- Fri Jan 11, 2019 11:36 am
#80018
lucasromeiro wrote:rudy wrote:My start with programming was punch cards high school, maybe Fortran? Can't remember. Then Pascal in college, I hated it. The microprocessor course was assembly language with the Z80. I ended up using the Z80 in the earlier microprocessor based products I designed. I used the Intel 8031/8051 along with early Microchip parts. All code was assembly language. I liked the clarity of the instruction set. I liked building my tool chest of routines. Then I got a job as a hardware designer and only did minor programming for test purposes.
Working at that low level certainly give a useful perspective. Its too bad that there isn't time for that anymore when teaching new people.
WOW!
How cool! I'm not from that time.
I started by learning Pascal and then C.
I never picked up a punched card.
You are very knowledgeable.
I bet rudy started work in the late 1970s or early 1980s when I did !! We used paper tape for loading the site computers (for controlling railway signalling), and when I went to work for air traffic control they had punched cards and multi-platter disk drums (size of washing machines!).

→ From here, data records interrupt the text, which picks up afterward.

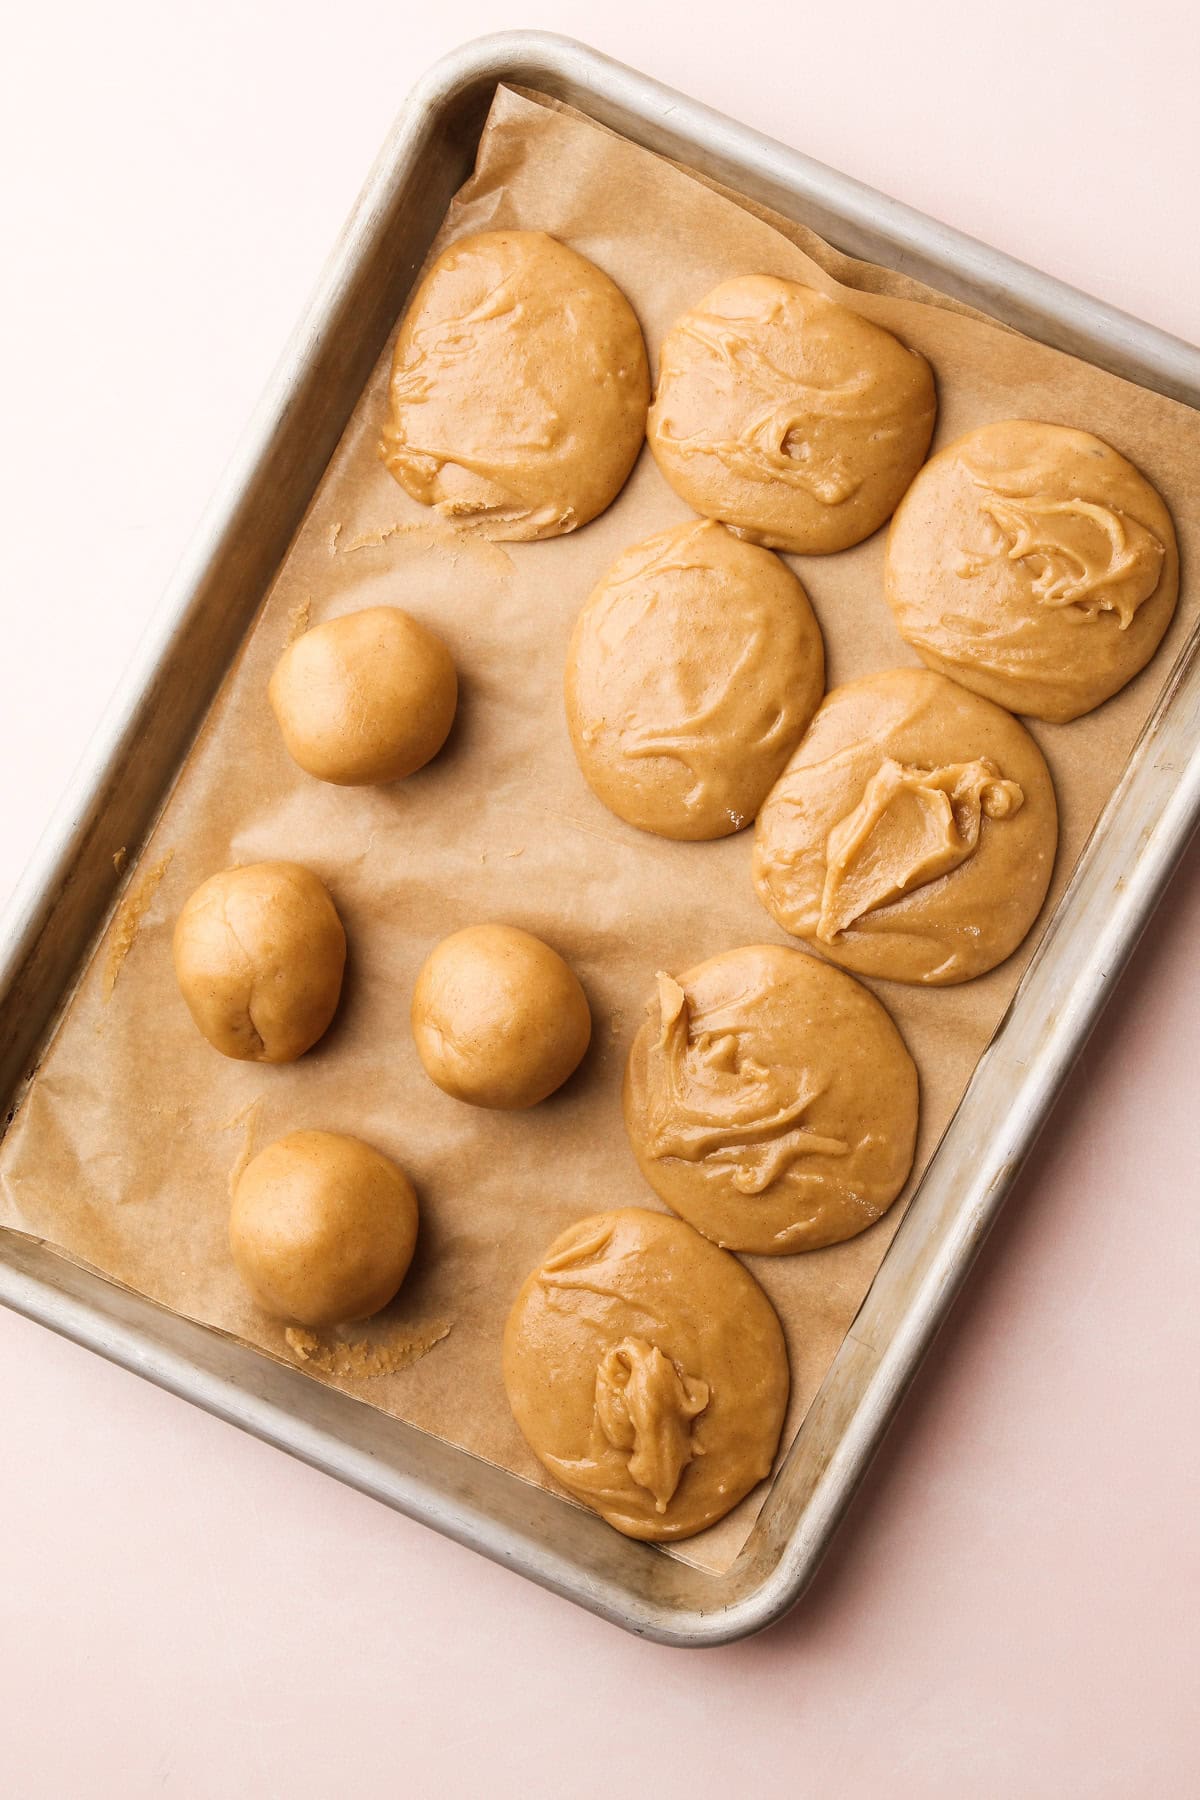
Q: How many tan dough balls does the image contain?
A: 4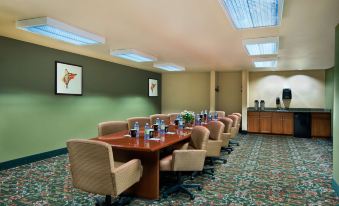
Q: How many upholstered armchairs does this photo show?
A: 11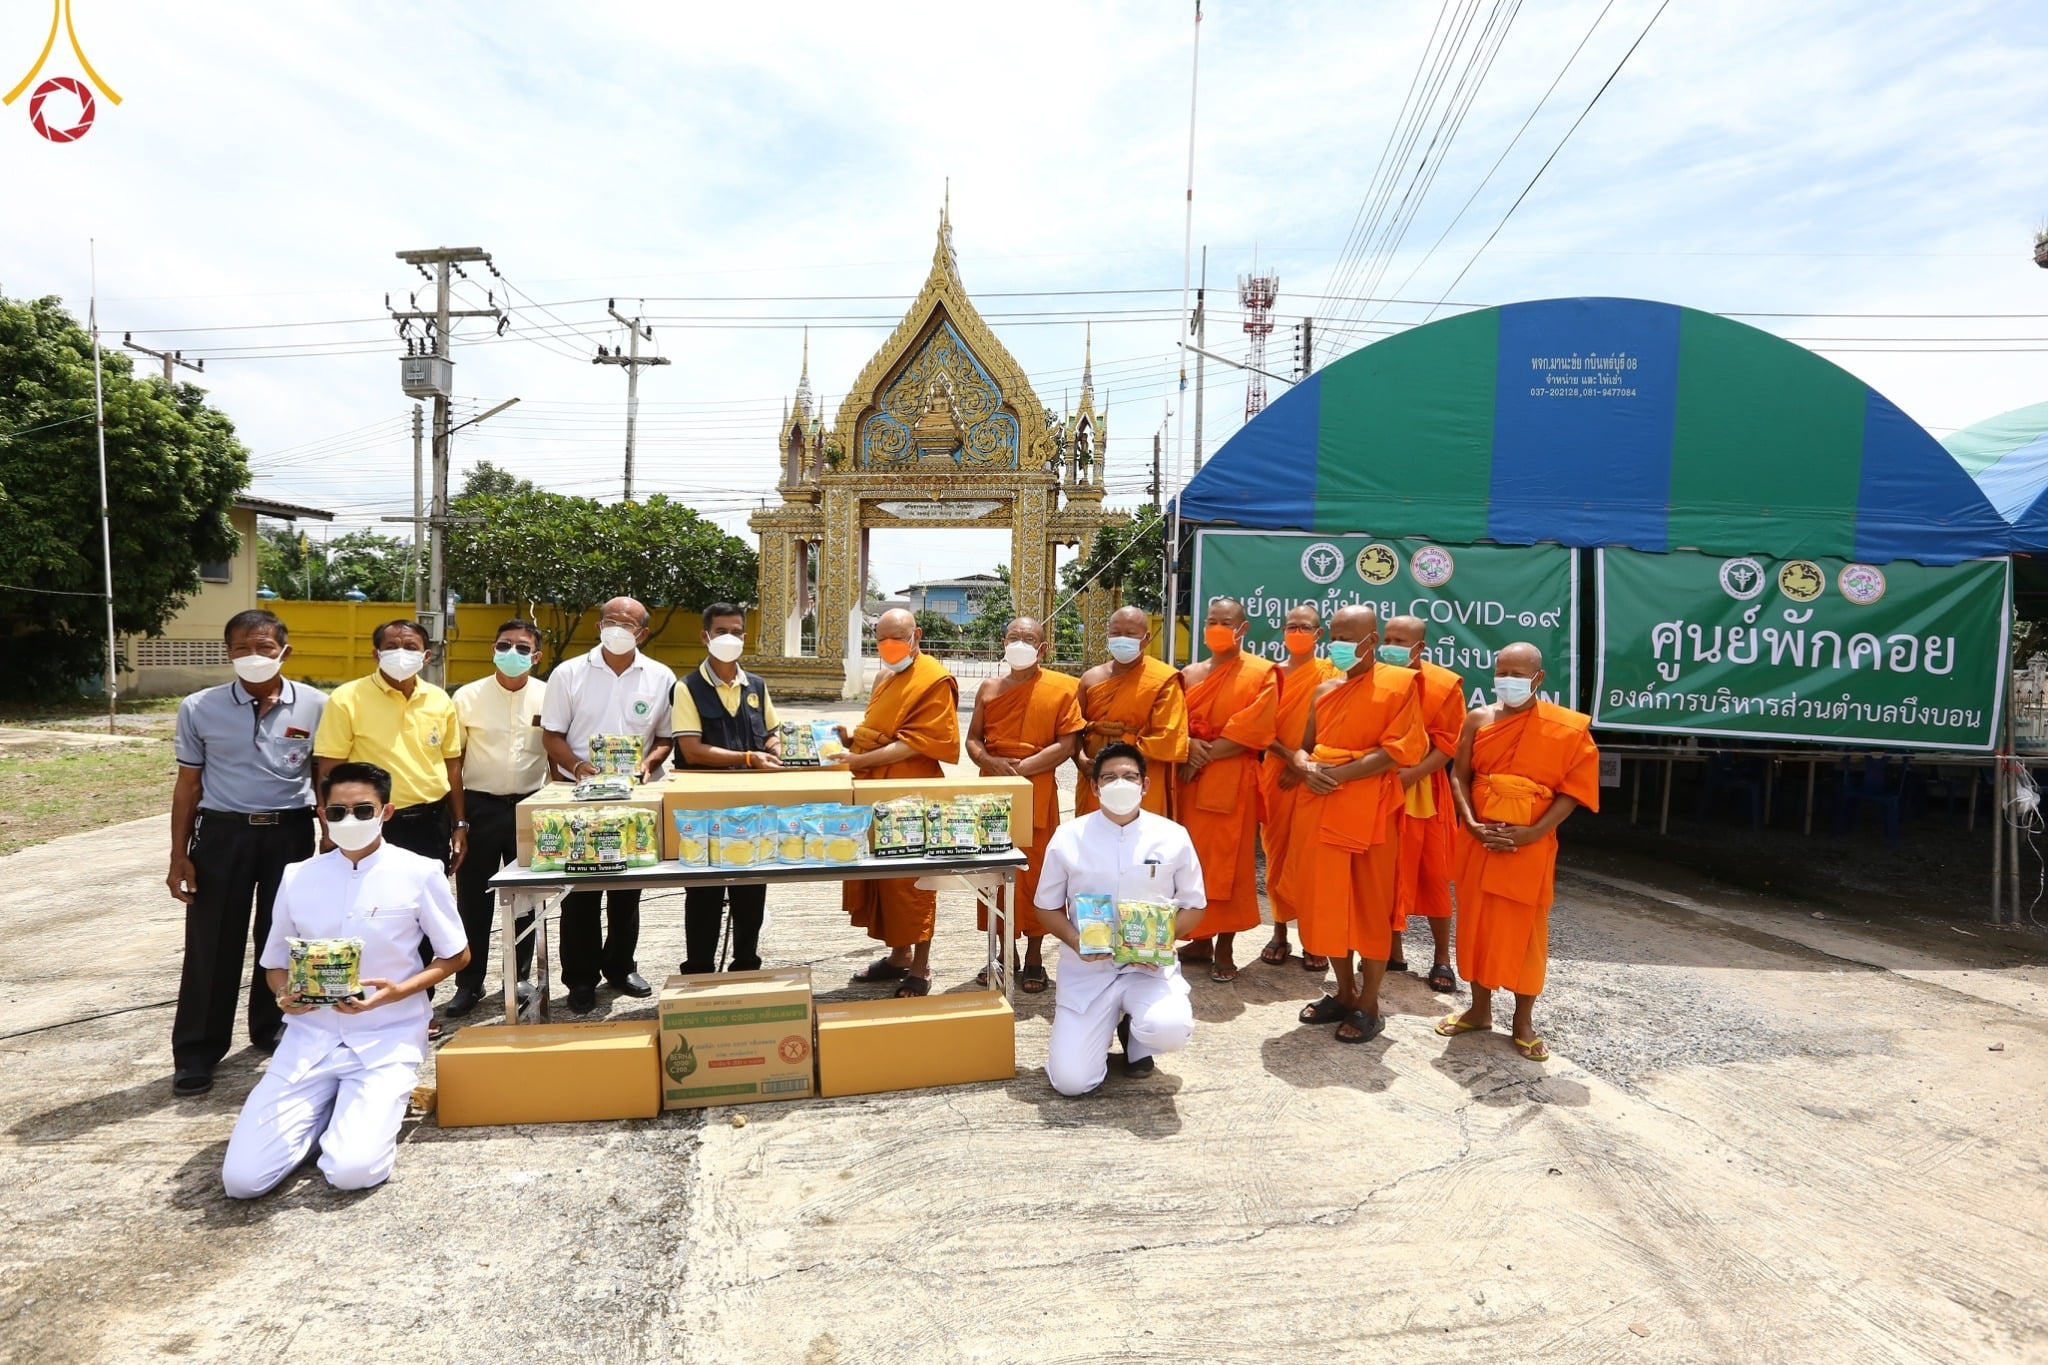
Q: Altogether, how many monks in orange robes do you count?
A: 8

On the railway there was very early prototype bespoke electro-mechanical 'computing' from the 1960s which used rotary magnetic drums to store train info (predating disk drives), and whole walls which contained x/y wiring matrix with fist sized logic gates for setting the signalling logic. Train timetable info was programmed onto a roll of plastic sheet with holes punched in it like a Jacquard loom (automatic piano etc).
I think 1970s & 1980s were the golden age of computing (the emergence of electronics and programming) into a cohesive marriage designed by geniuses and artists. Later was the golden age of software, with the development of strategies and methodologies, higher level languages, it became a real science and was recognised as real engineering (note: the IEE refused to acknowledge software as engineering for a very long time).
Now we have electronics as cheap throwaway items and we all benefit from being able to design/develop microprocessor projects for very small amounts of money. Sadly though, mainstream software (programming) as a career has become like working down a coal mine : however, the niche work (like embedded) is still a great place to work and is real 'engineering'; you'd never find me working as a web programmer which I don't consider to be anywhere close to science, art or engineering; not even sure I have a word for it. I think maybe I would just call it dull, uninspiring and chaotic !
If I was starting out in a career I would do bioengineering that's the 21st century version of computing.